Portfolio Fallers > 5%

G4M down 9.83%
  • I expect it is noise or on the back of the strong recovery over the preceding weeks following the sellers remorse - maybe buyers are having their doubts now?
  • I am happy to take no action for now - I would like to buy more of this at some stage but will wait for the results - clearly there is someone who wants to sell after a reasonable/reassuring update & I will respect the efficiency of the market
  • HOLD - Not long to wait for results.

REAT  down 5.06%
  • No idea - I tried to sell but couldn't get a fill - a wonderful reminder of MicroCaps!
  • SELL - No action sale.
Additional Updates & Results
Updates from a couple of REITs - PHP with very limited information - which is getting increasingly irritating (and they did it again today) and interim results from Urban Logistics.

SHED
  • In the context of overvalued Real Estate Investment Trusts, this was/is my favourite and reading the results does not change my mind.
  • 99.7% rent collection, like for like valuation growth 11% (increase in Net Assets somewhat BS given 25% cash raise) & 9% growth in ERV, vacancy sub 0.5%!!! 8 year WAULT - decent increase, 11 new assets acquired for 81m & forward funding 6 developments - 55m. 164p NAV, 3.25p dividend
  • 134million spent from equity raise (108m) on 5 assets - 5-8% NIY & 400m pipeline - will raise funds for it - moving to premium listing may increase the premium in line with BBOX/WHR (although not sure that has premium)
  • Valuation increase mainly the result of active management, longer leases & rent increases as well as yield compression - good that it is not just yield compression delivering the 11% improvement. Lots of competition but they are better than everyone else
  • Positive macro - onshoring of manufacturing requires increased warehouse space - Just In Case - should increase demand for their stuff - Lots of demand & supply is constrained with shortages & so on -  Is land not a constraint with these things (so premium deserved?) - do they go vertical with Amazon drones or something?
  • Shorten supply chains & hold greater stock in the UK - focused on goods/pharma/staple products - 3rd party logistics providers are some of the largest customers - benefitted from asset management & think portfolio can continue to do so
  • Reasonable initial yields on acquisition & lease events adding a decent amount to the rental roll - fairly positive reading these results to be honest - not sure why the higher building costs are not impacting their initial yields on forward developments
  • One large unit vacant for 5 months of the year, now let - so hopefully that rental number should be better & costs ratio hopefully comes down as acquisitions & post period end acquisitons absorb higher costs - maybe could have mentioned that up top when you said vacancy is only 0.6%! Balance sheet is very safe for now - will be fine going post investment/fund raise.
  • HOLD - May add in the placing at 170 - idea being that I will be purchasing at or near the likely full year NAV - 5% premium is tolerable I think
PHP
  • Acquisition for 5m - 20 year unexpired lease term, WAULT accretive - no information on yield - again!!!
  • Hold to Sell - same thought process as BBOX - with this premium - I am not sure it serves inflation protection - maybe it serves against deflation protection!
And Finally


I mentioned the need for humility with respect to climate change & the talk above from the Ignatius institute (Jeff Bezos was a guest - 41 minutes) but the whole thing is worth a listen (I think). It is truly humbling.

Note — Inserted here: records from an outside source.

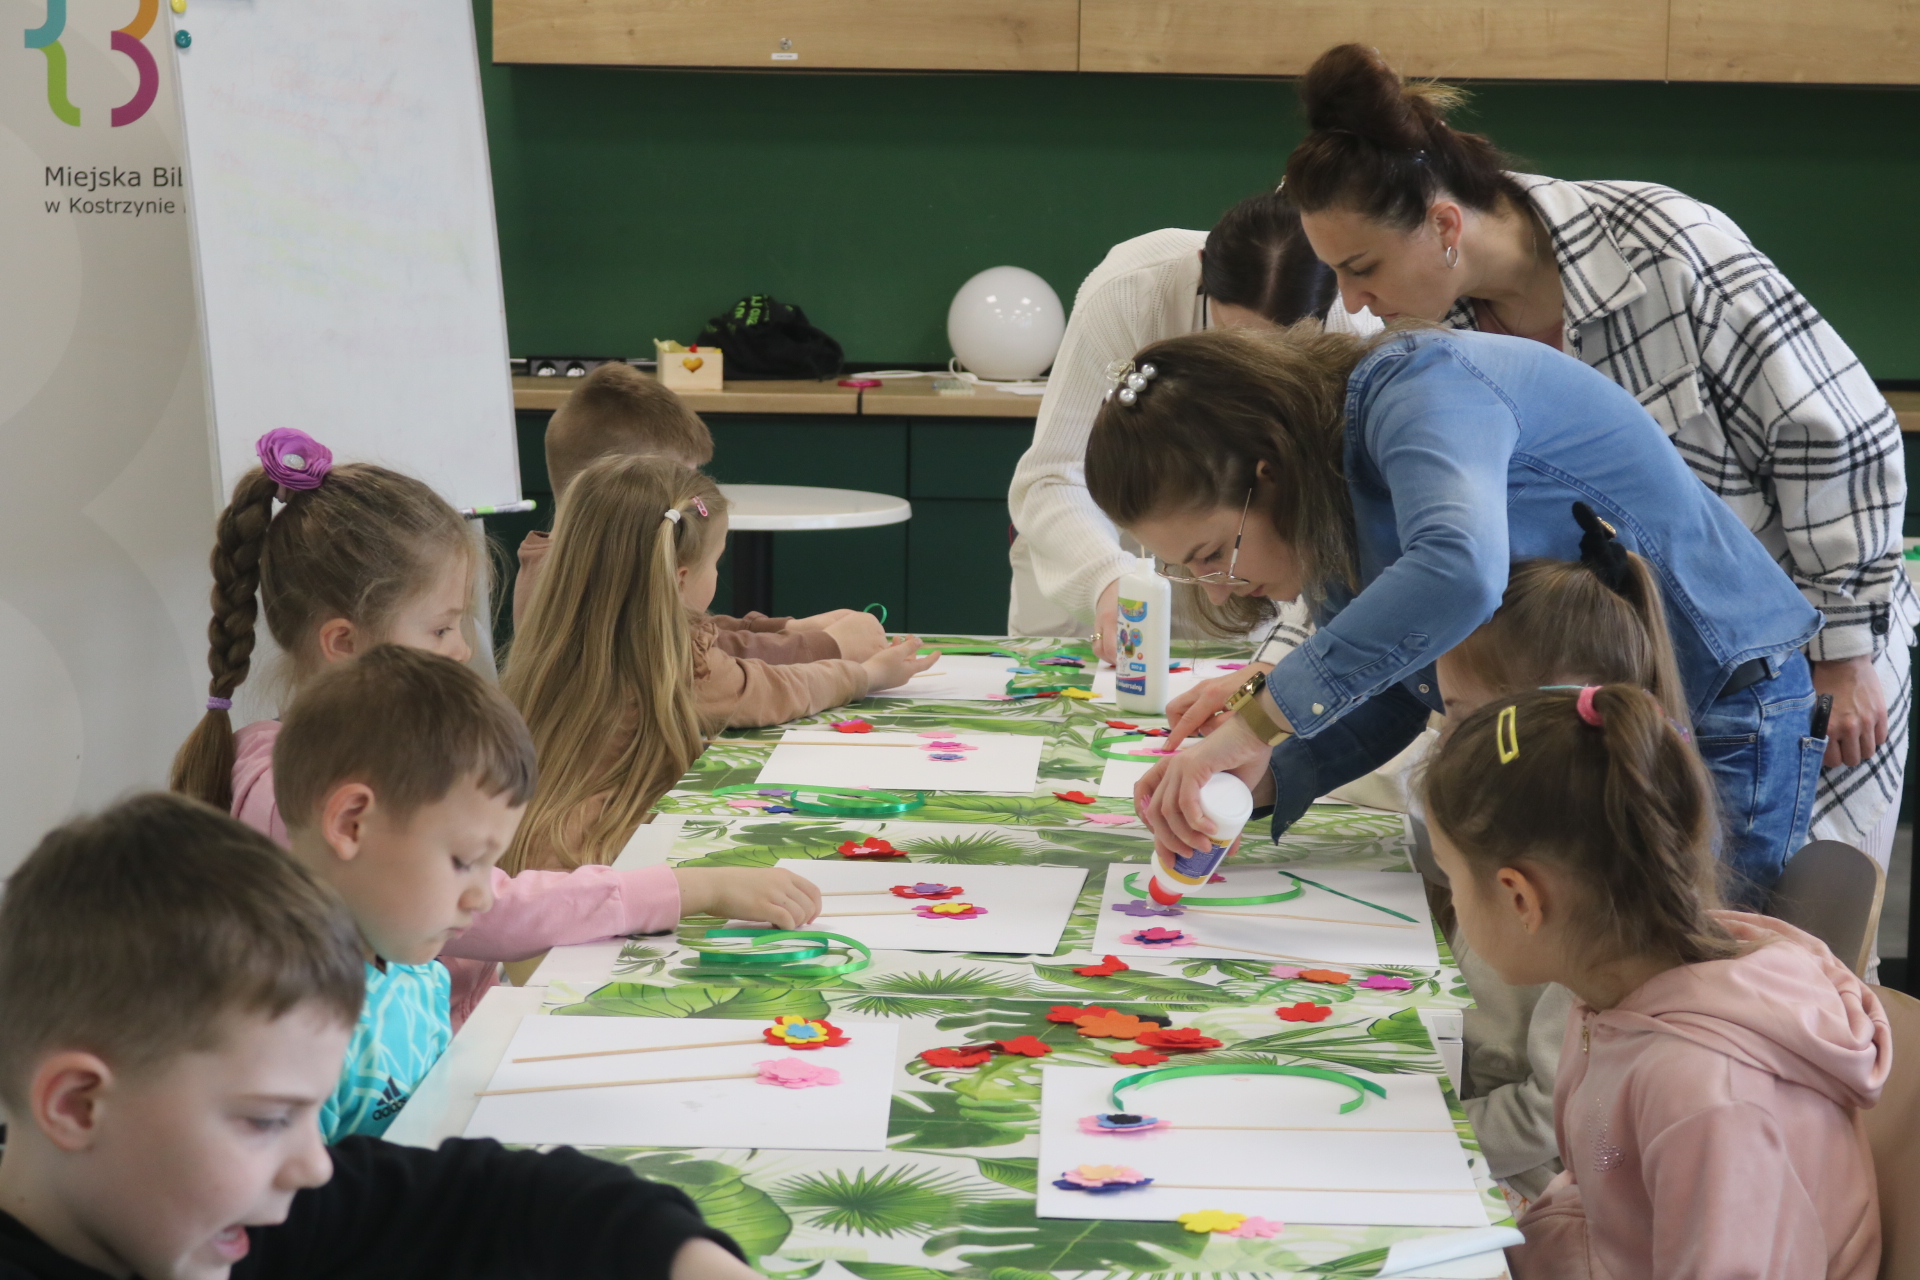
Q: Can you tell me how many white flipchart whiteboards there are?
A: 1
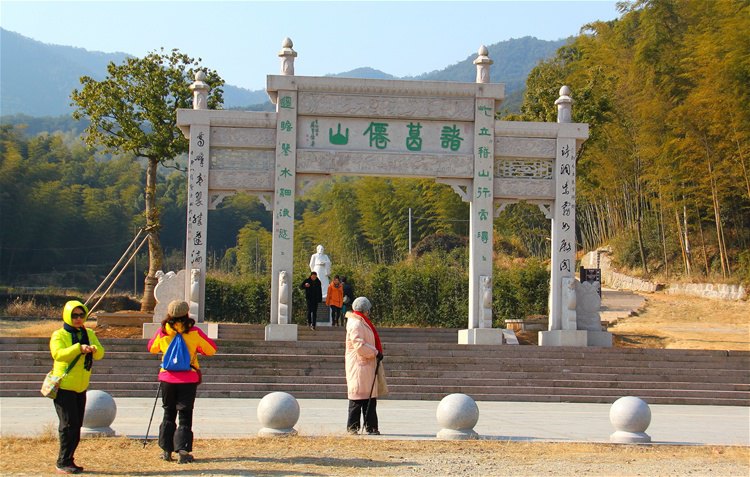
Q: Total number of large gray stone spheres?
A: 4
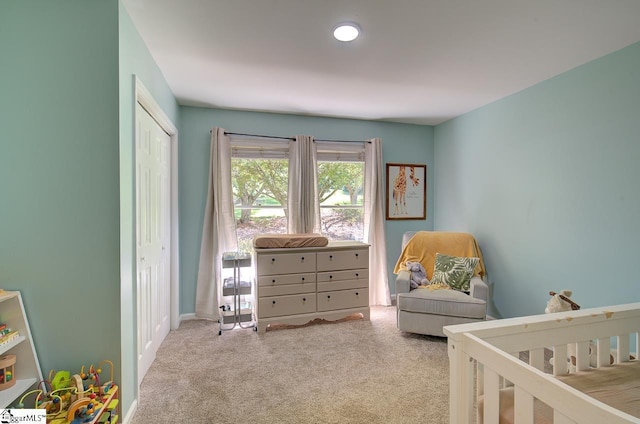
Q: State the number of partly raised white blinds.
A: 2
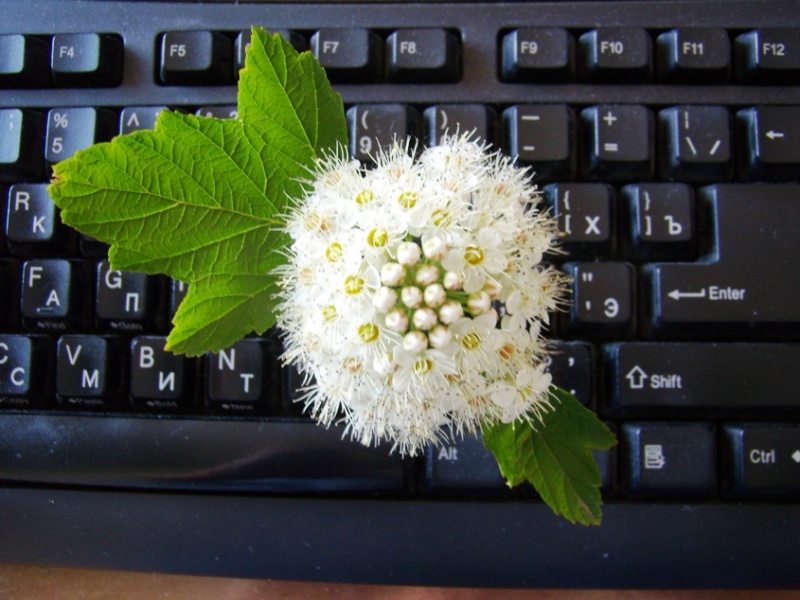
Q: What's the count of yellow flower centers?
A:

As an aside, theologians, billionaires, military & commodities (World For Sale - We go anywhere, where others don't want to go) - there is a powerful stakeholder group gunning for victory.

What I find interesting with Jeff Bezos' approach is an acknowledgement of the problem with climate change with a tried & tested human approach to solving problems.

Of course, because in solving problems, we create a whole heap of new ones (Industrial Revolution!) so I am grateful that admission fees to Planet Earth National Park are likely beyond my lifetime.